The battery for a DBS device generally has to be replaced every four to five years in an outpatient procedure but the time varies from person to person since some patients require more energy. Szapiel says the rechargeable system usually lasts 7 to 8 years after which the pulse generator is replaced (but not the electrodes).
“DBS is adjustable and reversible,” Szapiel says. “Research shows people who had DBS had a better quality of life and emotional well-being.”
One of newest approved uses for these pacemaker-like devices is for weight loss. In January 2015, the FDA approved vagal blocking therapy, also known as vBloc, and Dr. Frank Chae, who specializes in weight loss therapy and surgery with the National Bariatric Center at Sky Ridge Medical Center, has already performed 40 vBloc implants in Colorado to date. The Center is the sole authorized provider in the state.
“It helps control appetite and hunger,” Chae says. “It’s reversible, adjustable and minimally invasive.”
The device works by attaching two electrodes to the vagus nerve, which intermittently block signals for hunger and fullness. The vBloc is ideal for patients who have a target weight loss of 40 to 60 pounds and who are looking for a low-risk option. The outpatient laparoscopic procedure doesn’t alter the stomach, unlike many weight loss procedures such as the gastric bypass or gastric sleeve, according to Chae.
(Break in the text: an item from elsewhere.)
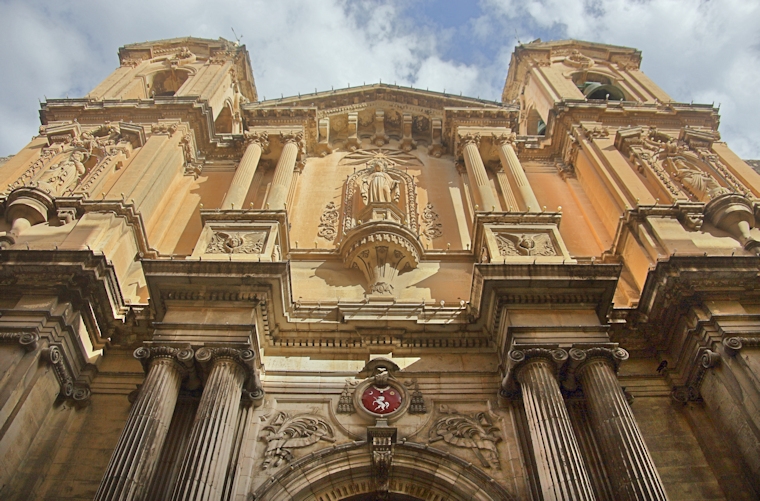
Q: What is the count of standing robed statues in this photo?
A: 3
Candidates for the vBloc, according to vbloc.com, are people who meet three criteria: 1.Those who have tried to lose weight in a supervised program within the last five years; 2. Those who are 18 years of age or older; and 3. Persons with a body mass index of 35 or greater with at least one other obesity-related condition, such as type 2 diabetes, high blood pressure, sleep apnea or high cholesterol, or those without a condition but have a body mass index of 40 to 45,
Chae says the vBloc is designed for long-term use. Patients can turn it on or off externally and use it for weight maintenance once they’ve reached their desired goal. Since it was first introduced, more insurance companies are starting to cover this newer procedure.
Implant recipients and health experts alike say neurostmulators have done wonders for patients’ quality of life. For patients like Gordon, she has embraced life with new vigor: She’s studying to receive a health therapist license and is the author of a new self-help book “Boundary Warrior” that will be published in the fall of 2017. She is also, of course, pushing her body to new limits.
“I don’t live a mediocre life,” Gordon says. “I have to make up for about a decade.”